He is trying to break our hearts

With a new album out and an intriguing new biography spinning the tale of his tormented career, Wilco's Jeff Tweedy looks like the leading American rocker of his generation. Which may tell you something about the state of American rock.

Jun 29, 2004 | Breaking up is never easy, especially onstage at Irving Plaza in New York.

It was September 1996, during the College Music Journal's annual conference, and Jeff Tweedy and his band Wilco were headlining. Wilco had not yet been dubbed one of the few American rock bands that matter; that label was cemented when Reprise Records rejected its minimalist masterpiece, "Yankee Hotel Foxtrot" as unworthy of release -- it found a new home and was quickly dubbed a classic.
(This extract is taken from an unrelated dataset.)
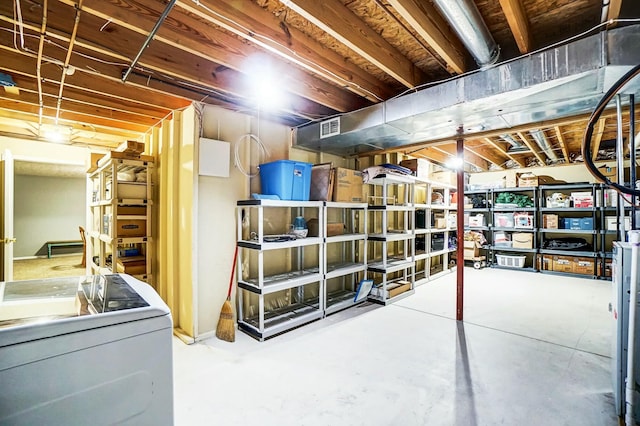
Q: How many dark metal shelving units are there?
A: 4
In '96, Tweedy and his Chicago-based band were better known as the torchbearers for the burgeoning alt-country scene built around American bands like the Bottle Rockets, Son Volt, the Silos, Vulgar Boatmen, the Jayhawks, Old 97's and Whiskeytown, who shouted their barroom choruses while also exploring the softer side of life.
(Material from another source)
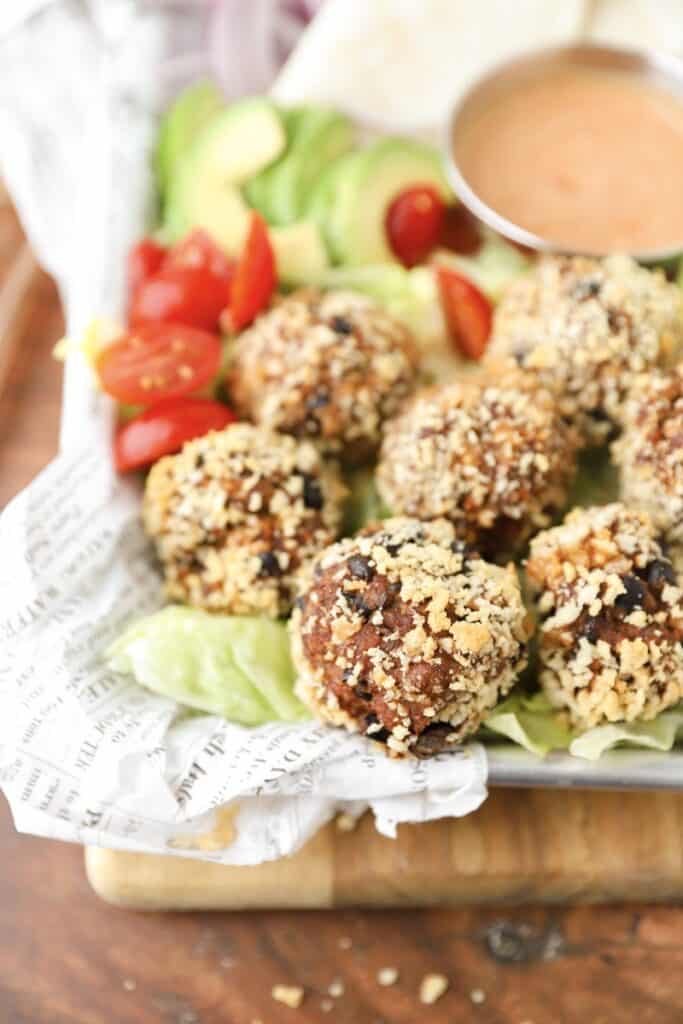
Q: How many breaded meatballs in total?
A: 7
Unapologetically rural in sensibility, they sang about floods (the Bottle Rockets' "Get Down River"), the road (Son Volt's "Windfall"), the big city (Old 97's' "Broadway"), small towns (Whiskeytown's "My Hometown"), getting high (Whiskeytown's "To Be Young"), being bored (the Vulgar Boatmen's "Drive Somewhere"), and the working poor (the Bottle Rockets' "Welfare Music"). And they did it with some of the finest, most economical rock songwriting of the last decade. Try to top the Vulgar Boatmen's "You and Your Sister" or Whiskeytown's "16 Days."

Tweedy's previous band, Uncle Tupelo -- formed with childhood pal Jay Farrar -- was the spiritual godfather of the alt-country sound; the name of its 1990 debut "No Depression" even morphed into a sort of shorthand for the movement as a whole. ("No Depression" itself is a 1936 Carter Family song, an ode to better times in the afterlife.) By 1996, though, Tweedy found the categorization claustrophobic. At sold-out Irving Plaza that September night, the crowd waited for a roots-rock punctuation to the triumphant night; a "good-time barn-dance vibe," as Greg Kot puts it in his new rock biography, "Wilco: Learning How to Die." But Tweedy, as has become his musical custom, had other ideas.

"Wilco: Learning How to Die"

By Greg Kot

Broadway Books

256 pages

Nonfiction

Buy this book

Instead of lassoing the crowd in, Tweedy, anxious to move forward musically with the new, more sophisticated sound that was playing in his head, turned them away with a string of unknown songs from the band's yet-to-be-released album, "Being There." The songs, heavy on piano and often hushed with introspection, bore little resemblance to the pop-rock sound fans had grown accustomed to. "About one-third of the way into the set, when it became clearer that this wasn't going to be Wilco as usual, the fans' discomfort became palpable," writes Kot. "What the hell was going on? Tweedy did nothing to dispel the bad vibes." If anything, Tweedy seemed to take perverse pride in disappointing his loyal fans.

Bounding offstage, Wilco bassist John Stirratt bumped into Joe McEwen, one of the industry's most respected A&R men, who had signed Uncle Tupelo to its major label contract and represented Wilco at Reprise Records, a subsidiary of Warner Bros. Asked what he thought of the Irving Plaza show, McEwen spat back, "I fuckin' hated it," and then charged into the cramped dressing room to confront Tweedy: "It was horrible! It was fucking horrible! The last time I saw you, you guys were on your way to being as good a band as the Heartbreakers!" referring to Tom Petty's legendary band.

Tweedy seemed dumbfounded. Tom-fucking-Petty, that's what you think this band is about? In a matter of months, with the release of the ambitious and mostly melancholy "Being There," it would become obvious to everyone that Wilco was never going to become a feel-good American jukebox the way Petty and his Heartbreakers were in the '80s and '90s.

But McEwen's frustration no doubt echoed the sentiments of lots of Wilco fans, and not just his colleagues at Warner Bros. who, according to Kot's account, became convinced that if Tweedy thought he'd written a pop hit, he'd find a way to sabotage it the studio.